Probability & Statistics is 4–6 questions on the FE Civil exam and supports quality-control, surveying-error, and risk problems. Start with the descriptors:

  • Mean (arithmetic average): x̄ = (Σxᵢ)/n — sensitive to outliers.
  • Median: the middle value when data are ordered — robust to outliers.
  • Mode: the most frequently occurring value.

Dispersion measures how spread out the data are. The sample variance is s² = Σ(xᵢ − x̄)²/(n−1) and the standard deviation s = √s². (A population uses N rather than n−1.) The trap: dividing by n instead of n−1 for a sample, and forgetting that σ has the same units as the data while σ² has squared units. The coefficient of variation CV = σ/μ expresses relative scatter.

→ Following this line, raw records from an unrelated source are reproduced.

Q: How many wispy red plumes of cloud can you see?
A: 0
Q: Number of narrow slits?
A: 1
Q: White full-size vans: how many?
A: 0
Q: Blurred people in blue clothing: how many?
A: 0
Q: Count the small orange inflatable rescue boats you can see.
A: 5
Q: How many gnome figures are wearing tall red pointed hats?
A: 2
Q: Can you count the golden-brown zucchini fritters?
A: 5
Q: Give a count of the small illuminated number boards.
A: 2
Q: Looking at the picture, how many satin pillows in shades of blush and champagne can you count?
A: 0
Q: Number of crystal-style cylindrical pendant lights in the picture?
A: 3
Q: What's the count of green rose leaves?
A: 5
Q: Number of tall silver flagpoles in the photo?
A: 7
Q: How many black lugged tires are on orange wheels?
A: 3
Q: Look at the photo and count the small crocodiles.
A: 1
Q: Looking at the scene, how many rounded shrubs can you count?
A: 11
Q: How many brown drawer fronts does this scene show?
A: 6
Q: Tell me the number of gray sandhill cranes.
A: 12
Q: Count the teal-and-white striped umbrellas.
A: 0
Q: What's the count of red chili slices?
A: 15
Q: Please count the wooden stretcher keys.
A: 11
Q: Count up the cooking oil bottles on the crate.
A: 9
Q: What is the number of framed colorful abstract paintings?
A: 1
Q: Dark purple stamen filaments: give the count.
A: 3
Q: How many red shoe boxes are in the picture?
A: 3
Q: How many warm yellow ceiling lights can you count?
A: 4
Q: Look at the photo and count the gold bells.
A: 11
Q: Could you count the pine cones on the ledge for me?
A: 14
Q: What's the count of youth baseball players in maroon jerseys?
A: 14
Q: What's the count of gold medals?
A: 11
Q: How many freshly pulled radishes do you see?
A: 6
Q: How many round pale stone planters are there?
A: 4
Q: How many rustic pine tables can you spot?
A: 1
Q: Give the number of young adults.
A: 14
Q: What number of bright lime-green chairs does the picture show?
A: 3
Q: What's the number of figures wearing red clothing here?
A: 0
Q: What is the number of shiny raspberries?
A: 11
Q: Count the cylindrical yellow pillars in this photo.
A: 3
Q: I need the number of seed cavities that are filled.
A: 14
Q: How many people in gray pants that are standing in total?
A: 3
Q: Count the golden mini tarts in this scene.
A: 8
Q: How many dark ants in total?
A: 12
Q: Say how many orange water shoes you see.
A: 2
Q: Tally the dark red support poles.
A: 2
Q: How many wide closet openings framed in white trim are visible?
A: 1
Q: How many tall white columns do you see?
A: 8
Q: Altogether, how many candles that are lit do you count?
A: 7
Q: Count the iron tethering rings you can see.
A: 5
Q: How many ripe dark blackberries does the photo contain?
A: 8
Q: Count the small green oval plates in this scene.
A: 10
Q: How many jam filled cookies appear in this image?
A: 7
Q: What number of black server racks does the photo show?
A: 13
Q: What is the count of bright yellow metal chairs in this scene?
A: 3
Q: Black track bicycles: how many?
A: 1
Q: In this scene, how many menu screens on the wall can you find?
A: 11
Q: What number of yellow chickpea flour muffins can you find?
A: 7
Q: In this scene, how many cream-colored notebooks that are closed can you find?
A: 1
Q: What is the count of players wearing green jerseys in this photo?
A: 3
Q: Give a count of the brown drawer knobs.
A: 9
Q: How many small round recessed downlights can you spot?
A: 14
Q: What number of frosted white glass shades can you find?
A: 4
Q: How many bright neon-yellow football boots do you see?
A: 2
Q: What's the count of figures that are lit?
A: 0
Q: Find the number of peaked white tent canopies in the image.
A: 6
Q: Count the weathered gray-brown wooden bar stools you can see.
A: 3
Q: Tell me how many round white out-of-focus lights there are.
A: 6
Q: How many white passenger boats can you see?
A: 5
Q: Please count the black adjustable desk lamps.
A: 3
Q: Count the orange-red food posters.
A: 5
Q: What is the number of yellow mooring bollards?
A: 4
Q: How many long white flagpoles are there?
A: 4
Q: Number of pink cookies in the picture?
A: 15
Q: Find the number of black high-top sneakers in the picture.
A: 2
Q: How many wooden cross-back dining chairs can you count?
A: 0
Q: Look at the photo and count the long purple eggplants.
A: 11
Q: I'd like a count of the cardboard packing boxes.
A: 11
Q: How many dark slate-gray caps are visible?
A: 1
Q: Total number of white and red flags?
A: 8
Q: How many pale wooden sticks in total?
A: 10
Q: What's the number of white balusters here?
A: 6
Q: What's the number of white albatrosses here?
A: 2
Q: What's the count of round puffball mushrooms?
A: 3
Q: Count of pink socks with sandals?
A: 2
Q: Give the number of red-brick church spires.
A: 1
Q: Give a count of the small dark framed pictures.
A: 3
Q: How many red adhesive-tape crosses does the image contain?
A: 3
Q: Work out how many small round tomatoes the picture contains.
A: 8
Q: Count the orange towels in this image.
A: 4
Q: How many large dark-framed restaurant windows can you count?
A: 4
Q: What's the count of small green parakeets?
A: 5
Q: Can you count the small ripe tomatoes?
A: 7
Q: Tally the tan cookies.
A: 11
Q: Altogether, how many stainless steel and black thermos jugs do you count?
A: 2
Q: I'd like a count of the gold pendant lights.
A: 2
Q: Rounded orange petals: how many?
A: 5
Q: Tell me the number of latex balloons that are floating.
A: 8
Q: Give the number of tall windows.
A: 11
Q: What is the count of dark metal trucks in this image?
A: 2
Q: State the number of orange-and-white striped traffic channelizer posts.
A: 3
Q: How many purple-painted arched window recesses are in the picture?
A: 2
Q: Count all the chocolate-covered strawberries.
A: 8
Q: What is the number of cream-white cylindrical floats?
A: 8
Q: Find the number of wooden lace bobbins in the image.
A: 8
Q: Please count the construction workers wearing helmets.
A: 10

Two more descriptors occasionally appear. The range is simply max − min, the crudest spread measure. The weighted mean x̄_w = (Σwᵢxᵢ)/(Σwᵢ) is used when observations carry unequal weights — common in surveying, where a measurement's weight is inversely proportional to its variance. When a problem gives you grouped or frequency data, the mean is Σ(fᵢxᵢ)/Σfᵢ, not a simple average of the class values.

Probability Rules

Probabilities run 0 to 1. The Handbook lists the core rules:

RuleFormulaUse
Addition (general)P(A∪B)=P(A)+P(B)−P(A∩B)'A or B'
Addition (mutually exclusive)P(A∪B)=P(A)+P(B)disjoint events
Multiplication (independent)P(A∩B)=P(A)·P(B)'A and B'
ConditionalP(A|B)=P(A∩B)/P(B)'A given B'
ComplementP(A')=1−P(A)'not A'

The most common error is subtracting the overlap P(A∩B) when events are already mutually exclusive (overlap = 0), or failing to subtract it when they can occur together.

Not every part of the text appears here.